Джордж Гершвин (1898–1937)«На меня Джордж всегда производил несколько удручающее впечатление, потому что он все время работал, – отзывался о брате Айра Гершвин[98]. – Он никогда не отдыхал». И в самом деле, Гершвин работал двенадцать и более часов в день, начиная поздним утром и заканчивая далеко за полночь. Он завтракал яйцами, тостами, кофе и апельсиновым соком, а затем тут же приступал к работе, усаживаясь за рояль в пижаме, халате и шлепанцах. Он прерывался посреди дня на обед, во второй половине дня выходил на прогулку и ужинал около 20.00. Если вечером Гершвин где-то бывал, то, вернувшись домой после полуночи, зачастую вновь погружался в работу. Он не верил во вдохновение и говорил, что если станет дожидаться музу, то сочинит не более трех песен в год. Лучше работать ежедневно. «Композитор-песенник должен все время тренироваться, словно боксер», – утверждал он.
Джозеф Хеллер (1923–1999)Знаменитый роман «Поправка-22» Хеллер писал вечерами после работы, пристроившись за кухонным столом в своей квартире на Манхэттене. «Я тратил на это по два-три часа каждый день на протяжении восьми лет, – вспоминал он. – В какой-то момент я сдался и решил, что лучше буду смотреть с женой телевизор, но телевизор вернул меня к роману.

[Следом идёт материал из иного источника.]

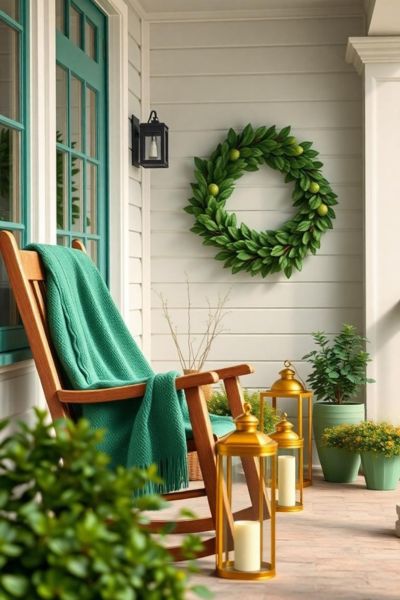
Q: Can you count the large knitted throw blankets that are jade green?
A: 1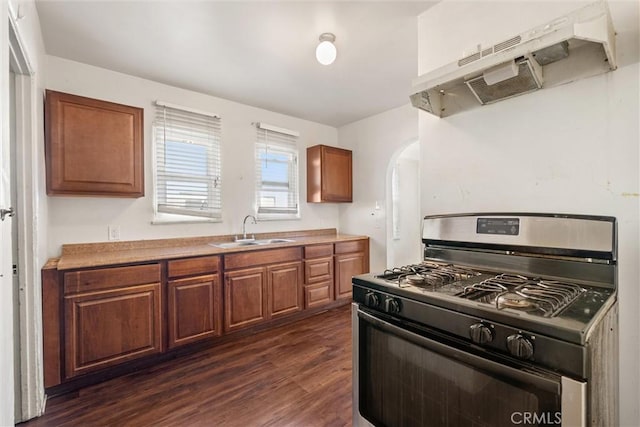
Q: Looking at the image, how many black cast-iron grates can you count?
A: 2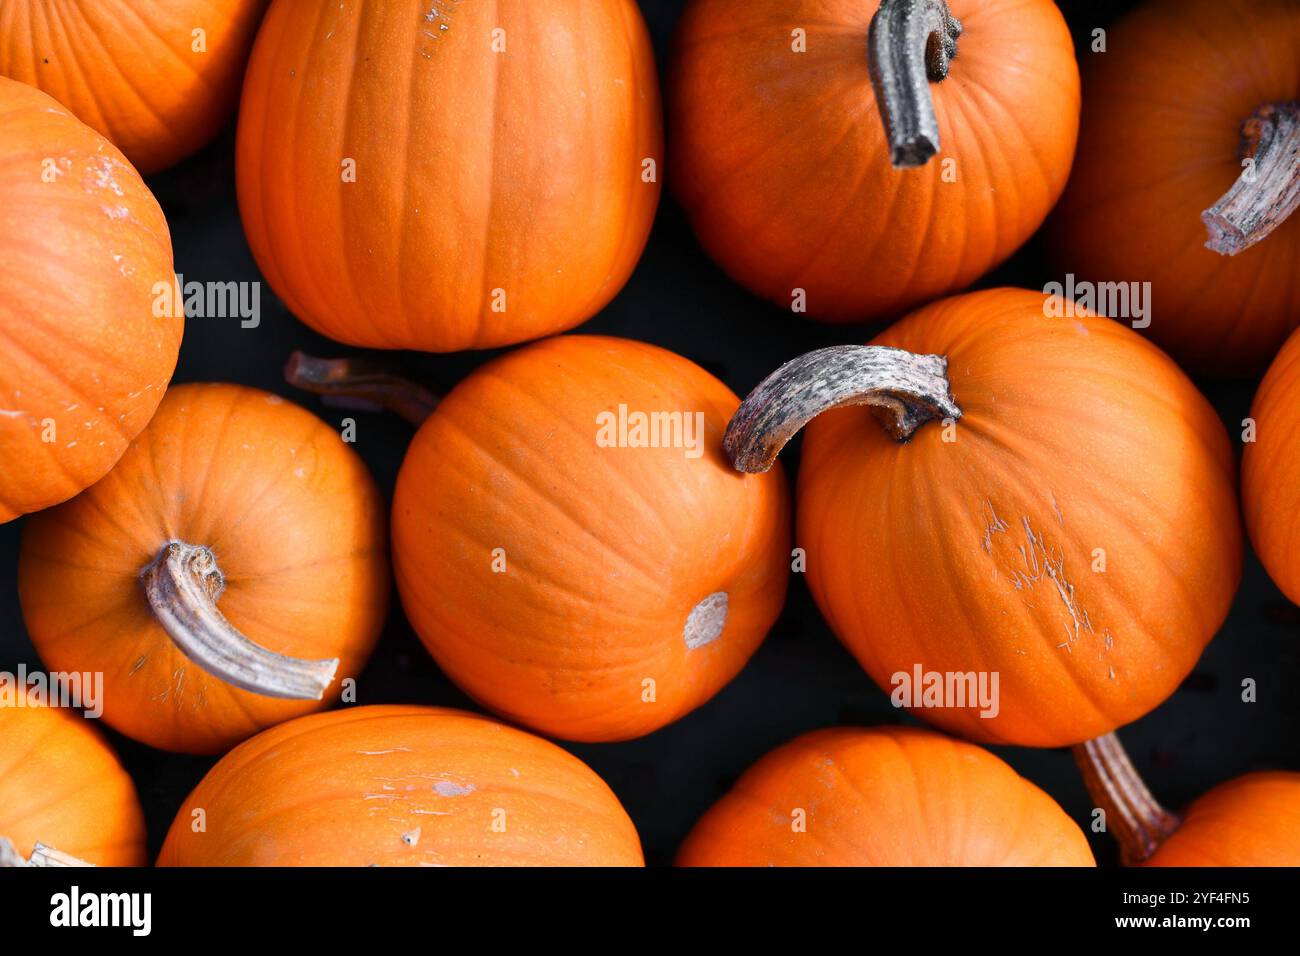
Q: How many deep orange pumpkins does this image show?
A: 13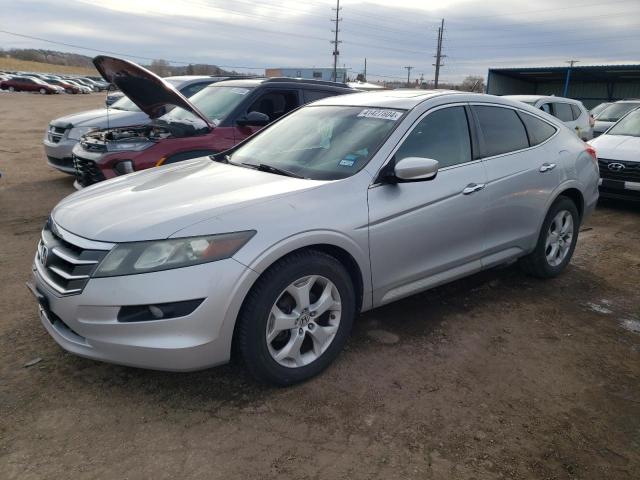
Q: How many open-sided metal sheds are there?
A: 1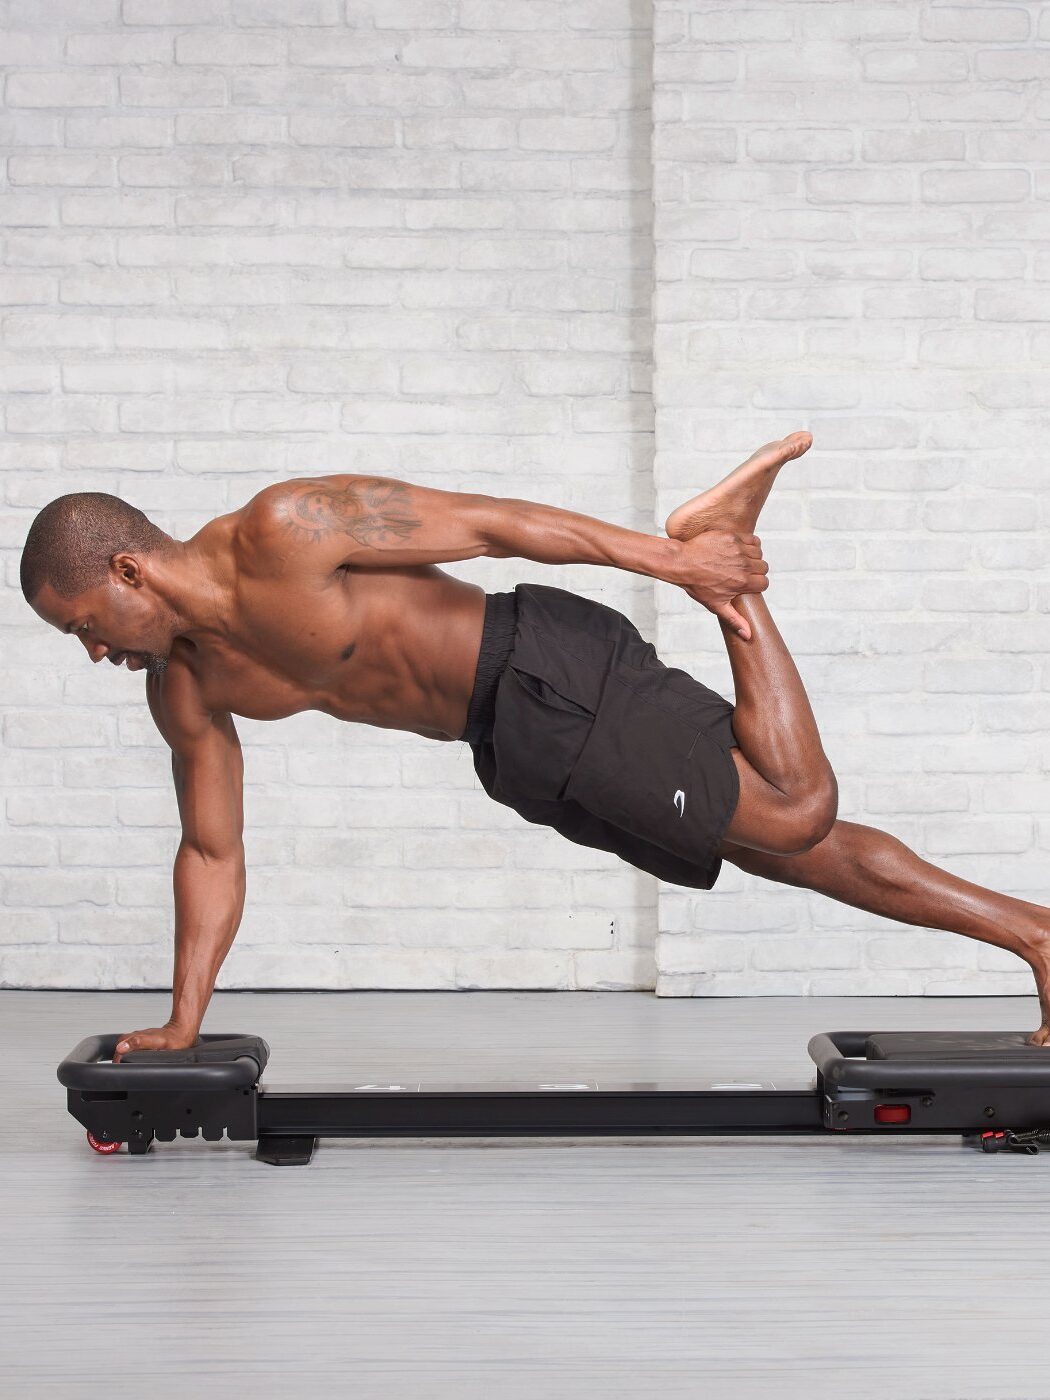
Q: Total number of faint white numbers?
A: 3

Не понимаю, чем занимаются американцы по вечерам, если не пишут книги».
Днем он работал в рекламном отделе журналов Time, Look и McCall’s[99]. Хотя в его книге высмеивались бюрократические структуры вроде тех, в которой работал и сам Хеллер, он вроде бы относился к своей работе позитивно и даже отозвался о своих коллегах по журналу Time как «о самых умных и хорошо информированных людях, с какими мне доводилось работать». По его словам, рекламная кампания требовала не меньших творческих усилий, чем писавшаяся по ночам проза.
Даже после того как «Поправка-22» была экранизирована и гонорар позволил Хеллеру распрощаться с рекламным бизнесом и полностью заняться творчеством, он создавал книги очень медленно, вторая его книга, «Что-то случилось», появилась через 13 лет после «Поправки-22». В интервью 1975 г. он так описывал процесс: «Я работаю два-три часа утром, потом отправляюсь в тренажерный зал хорошенько пропотеть. Обедаю в одиночестве у стойки, возвращаюсь домой и снова работаю. Иногда во второй половине дня просто ложусь и думаю о книге – вижу сны наяву, если угодно. По вечерам я часто ужинаю где-нибудь с друзьями».